Добро бы они были неразумны - но разум у них определенно был. Коллективный. Стоило только чему-то живому появиться в зоне их обитания - и они подтягивались со всех сторон, по мере сближения объединяясь в единый, стихийно собирающийся организм. Чаще всего жертву брали в кольцо, или зажимали к стене, или в здании без возможности выхода, а после набрасывались все вместе, как голодные гиены, и разрывали голыми руками. Ели редко, только при сильном голоде или нехватке энергии - когда давно не было жертв, они изуродованными статуями застывали на месте, не двигаясь до поры до времени.
Умершая жертва вставала уже пару часов.
Они не чувствовали боли, не знали страха и были много сильнее человека.

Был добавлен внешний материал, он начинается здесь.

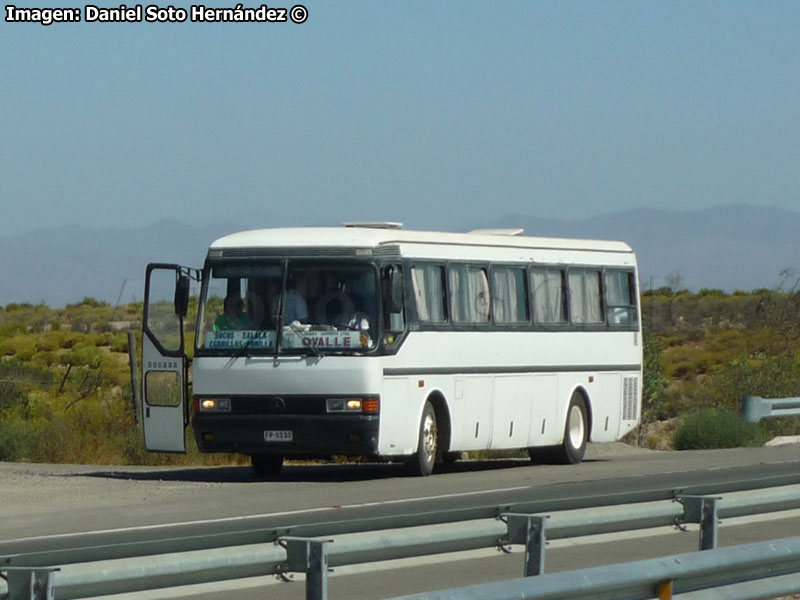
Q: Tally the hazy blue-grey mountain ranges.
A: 1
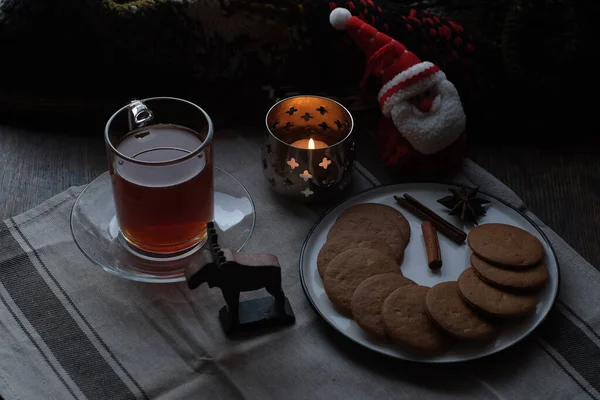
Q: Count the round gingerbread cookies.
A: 10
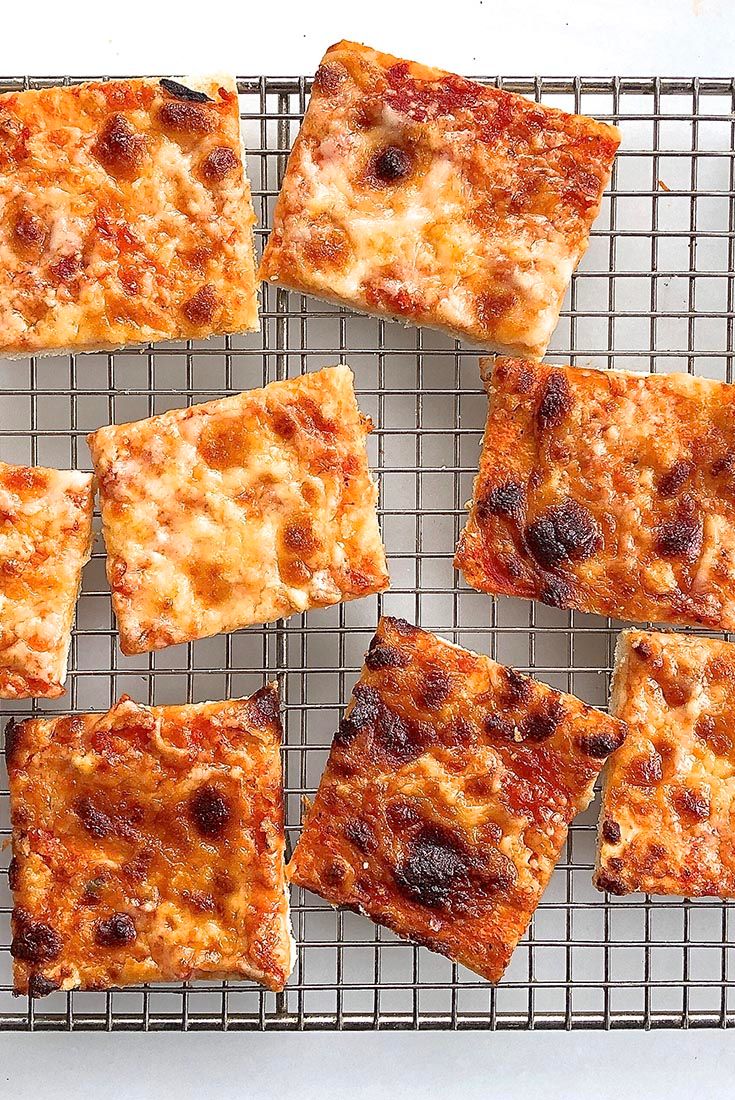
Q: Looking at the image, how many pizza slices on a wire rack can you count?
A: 8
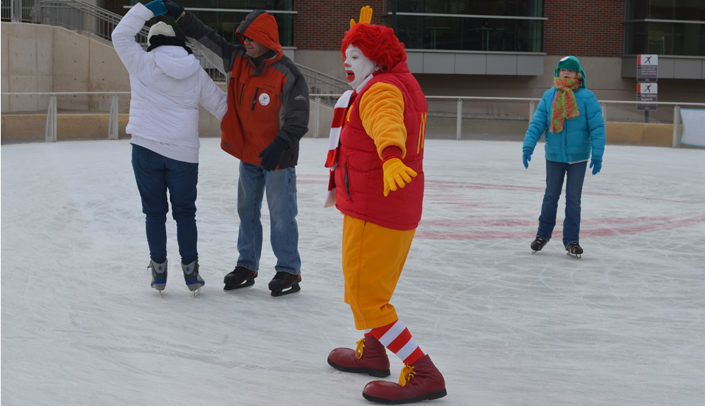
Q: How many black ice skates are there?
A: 4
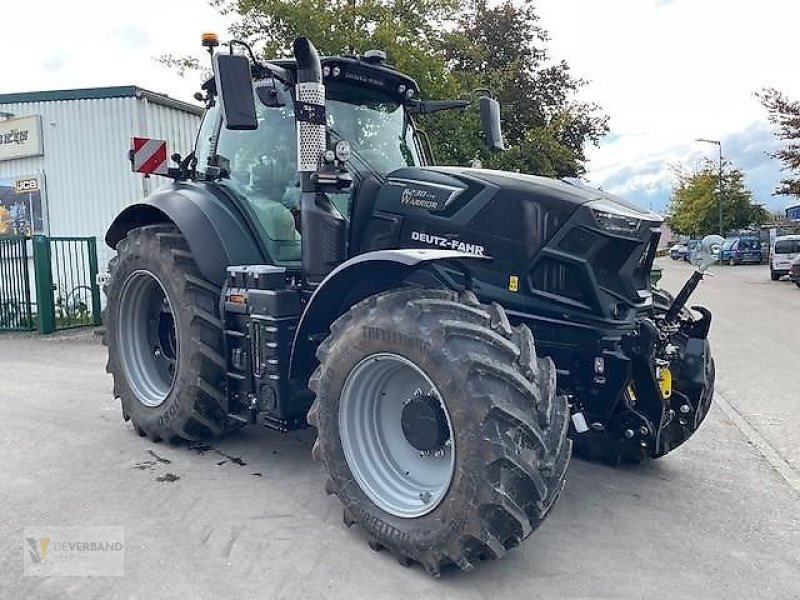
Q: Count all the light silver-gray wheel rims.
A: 2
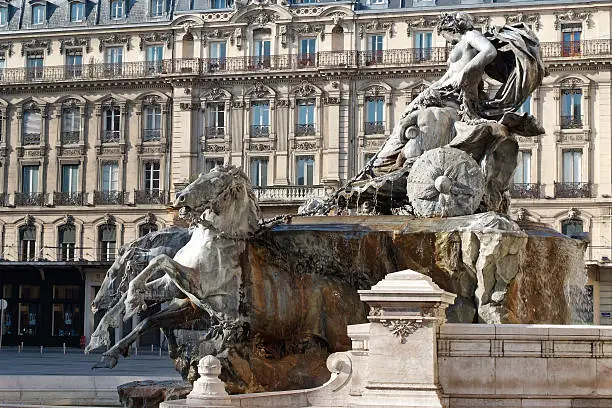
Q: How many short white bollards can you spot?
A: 7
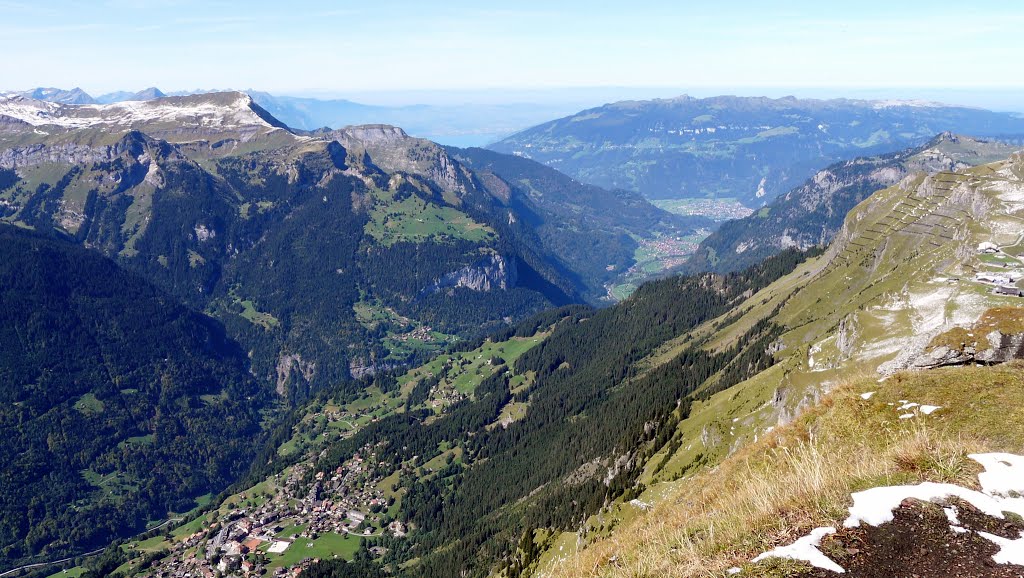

Они не боялись огня и горели довольно плохо - горящая особь продолжала двигаться вместе со всеми, не обращая внимания на такие мелочи, как костер на собственной спине. Медлительность и неуклюжесть движений была обманкой - по мере приближения к жертве скорость их увеличивалась, движения становились резкими и хваткими.